When the radius ratio 𝜂 decreases, the velocity profile also decreases for both divergent channel flow and Jeffery–Hamel flow. At 𝜂 the Diverging Channel streamlines are slightly interchanged with the Jeffery-Hamel streamlines.

Figure 4.1: Effect of 𝛼 on velocity profile at 𝜂 = 100

Summary of the Major Outcome

In the finite domain, the Jeffery-Hamel flow has a sequence of pitchfork bifurcations in the limit of ​​𝑅𝑒 ≫ 1 and 𝛼 ≪ 1. The following can be put forward to the further works as follow-ups of the present research as. So this consideration can be extended to three-dimensional dimensional analysis to investigate the effects of different parameters.

7] Rosenhead, L., (1940), The Steady Two-dimensional Radial Flow of Viscous Fluid between Two Inclined Plane Walls, Proceedings of the Royal Society of London, vol.
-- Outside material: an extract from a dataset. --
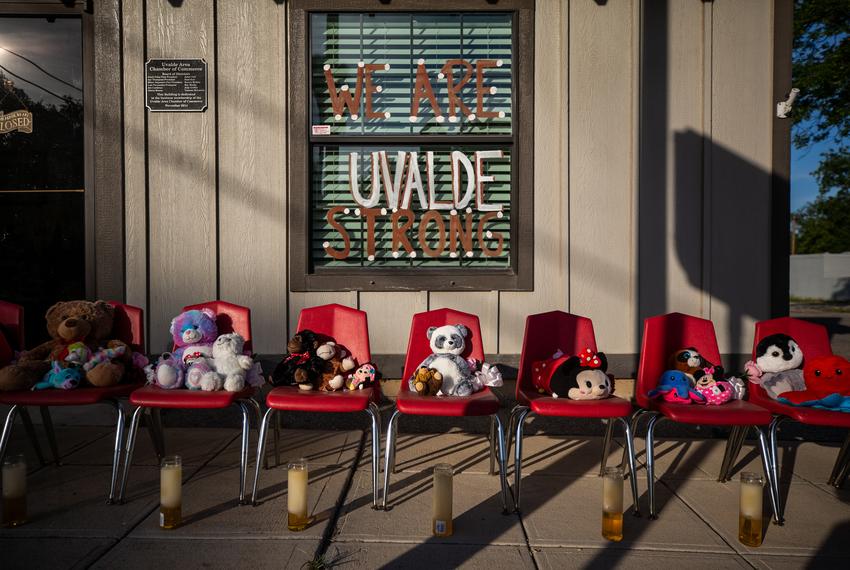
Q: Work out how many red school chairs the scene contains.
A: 8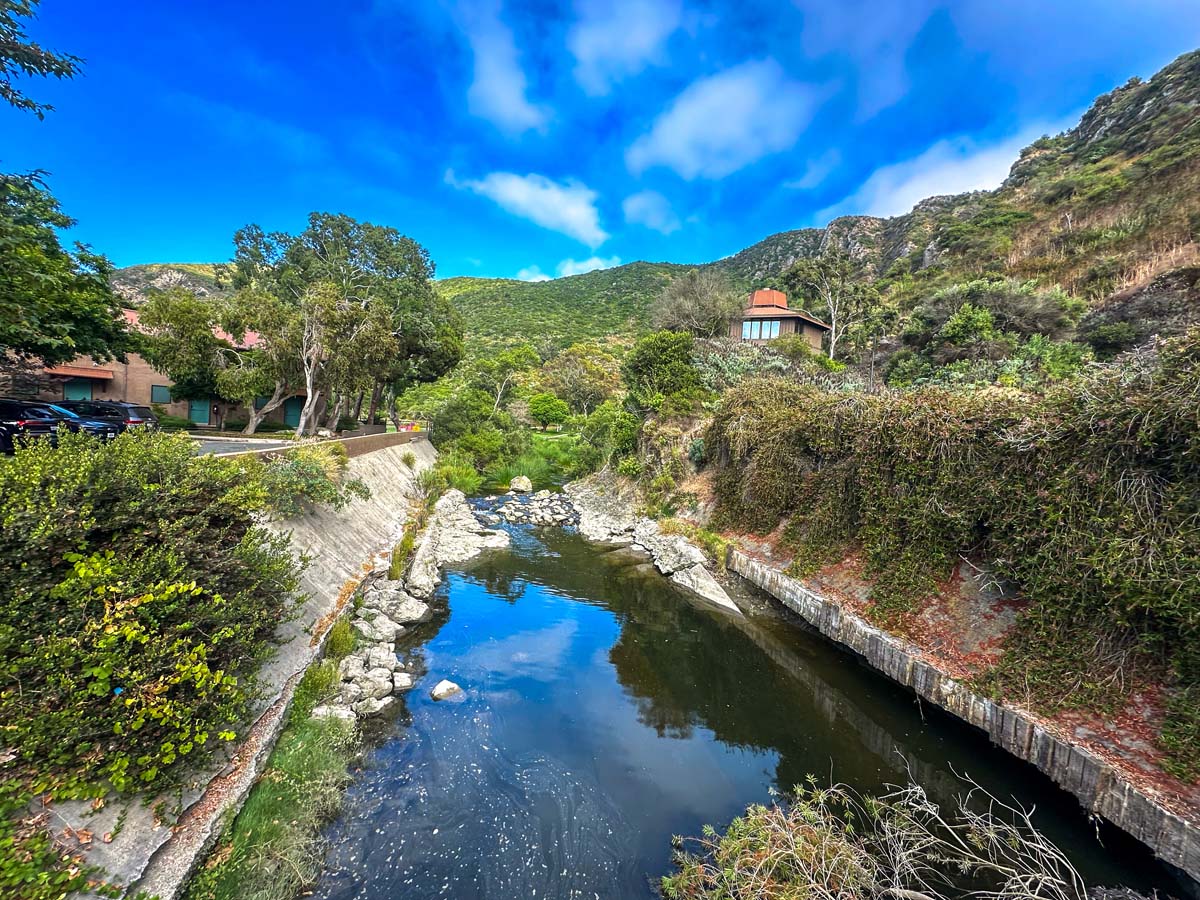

E., (1962), Laminêre vloei in simmetriese kanale met effens geboë mure, I: On the Jeffery-Hamel Solutions for Flow between Plane Walls, Proceeding of the Royal Society of London, vol. 11] Goldshitik, M., Hussain, F., en Shtern, V., (1991), Symmetry Breaking in Vortex-sources and Jeffery-Hamel Flows, Journal of Fluid Mechanics, vol.

15] Putkaradze, V., and Vorobieff, P., (2006), Instabilities, bifurcations and multiple solutions in expanding channel flows, Physical Review Letters, vol. R., (1996), Nonlinear development of flow in channels with nonparallel walls, Journal of Fluid Mechanics, vol. L., (2011), The Jeffery Hamel Similarity Solution and its Relation to Flow in a Diverging Channel, Journal of Fluid Mechanics, vol.